PictureThe bottleneck to the left of the red text reading ‘Serbian Forces’ shows the location of the tunnels.

         Visiting the tunnels is an intense experience, because you get to walk through a portion and realize you cannot grasp what it must have been like for the people whose lives relied upon their use. What made this experience extra emotional for my group was that was our guide used the tunnels, when she was just a child, to escape from the region. How often do you to learn history from someone who actually lived it? 
     I recommend you take the very affordable and informative afternoon tunnel tour with Insider Tours, which is located right across the street from the Sarajevo 1878-1918 Museum.

PictureThis intersection was where Archduke Franz Ferdinand was assassinated.

     Speaking of: In addition to the 1990s war, the main historical draw in Sarajevo is that it provided the location of the Archduke Franz Ferdinand’s 1914 assassination, the catalyst for World War I. The assassination by Gavrilo Princip, the buildup to the event, and of course some details of the subsequent war are commemorated in the Sarajevo 1878-1918 Museum.

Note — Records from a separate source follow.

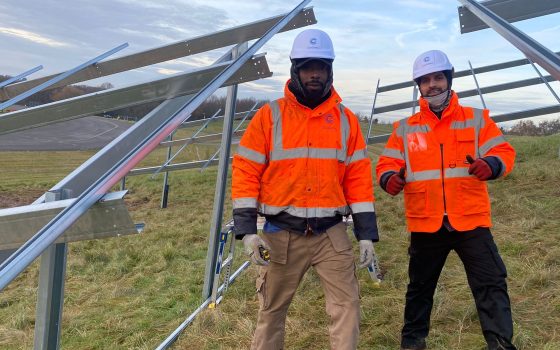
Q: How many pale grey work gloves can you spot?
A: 2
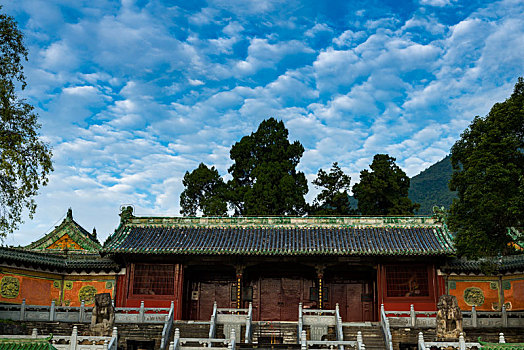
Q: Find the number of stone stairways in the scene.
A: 3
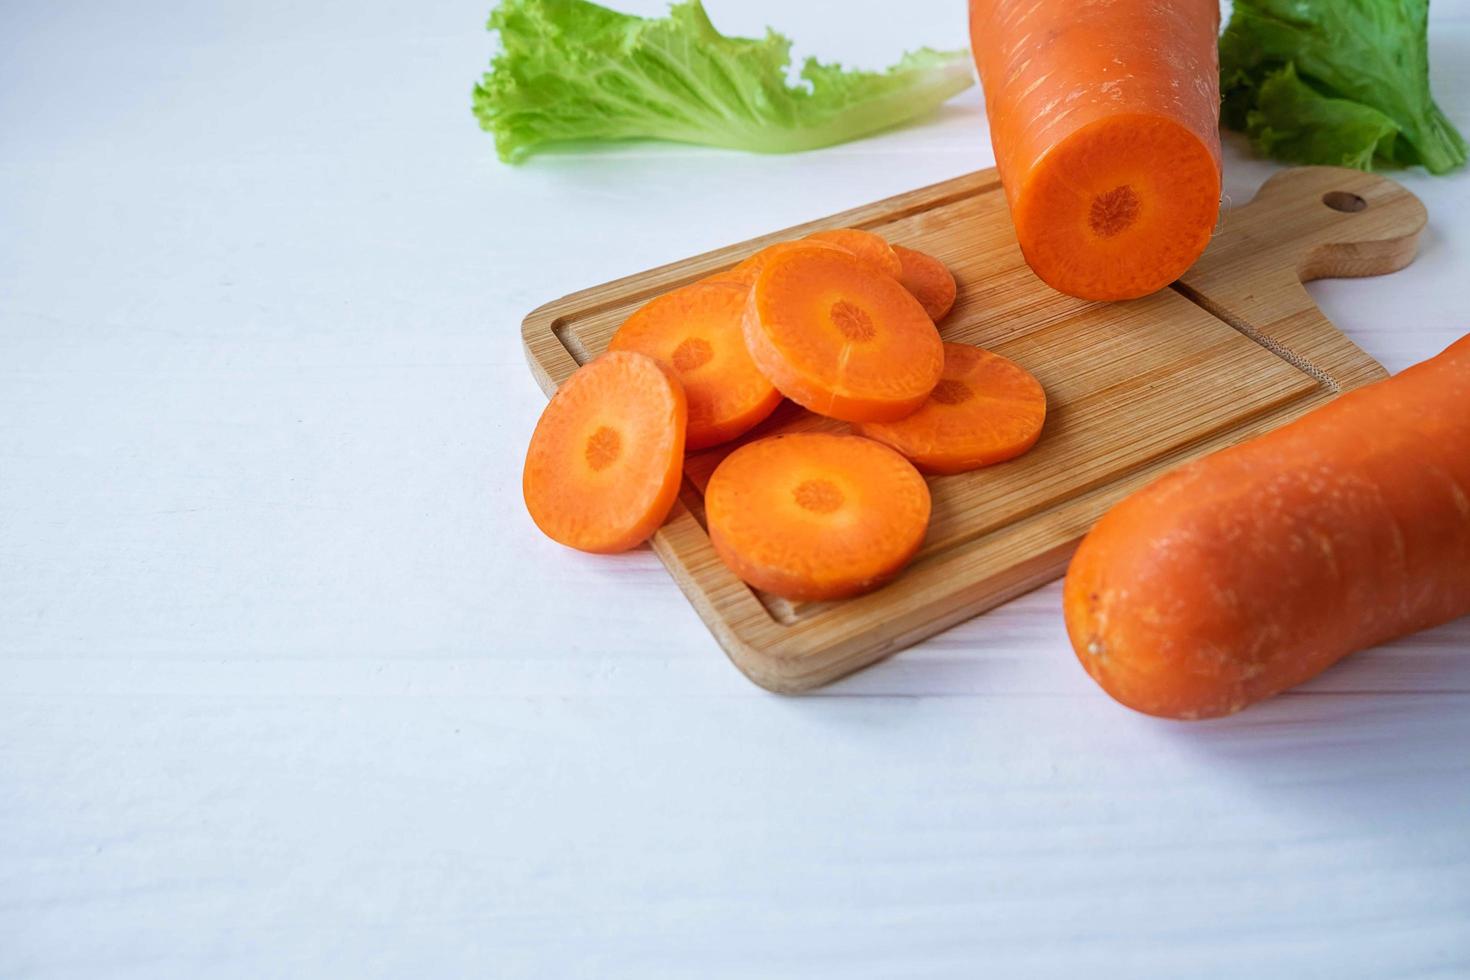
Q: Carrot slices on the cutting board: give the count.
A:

It’s a clunky name, but it’s easily identified outside simply by Muzej and the plaque citing the event. 

PicturePlaque on the side of the buildings commemorating the assassination.

    Somehow, being in this spot seemed cool in a history nerd look-I-remember-things-from-high-school kind of way.      
     However, the tragedy of the 1990s was truly the overriding lesson to learn in Sarajevo. Everywhere you turn, there’s a distressing and emotional reminder of what happened. Shop for produce in the Markale Market in the center of town…

PictureMarkale Market

…and you learn that this market was the site of two deadly mortar attacks on civilians. 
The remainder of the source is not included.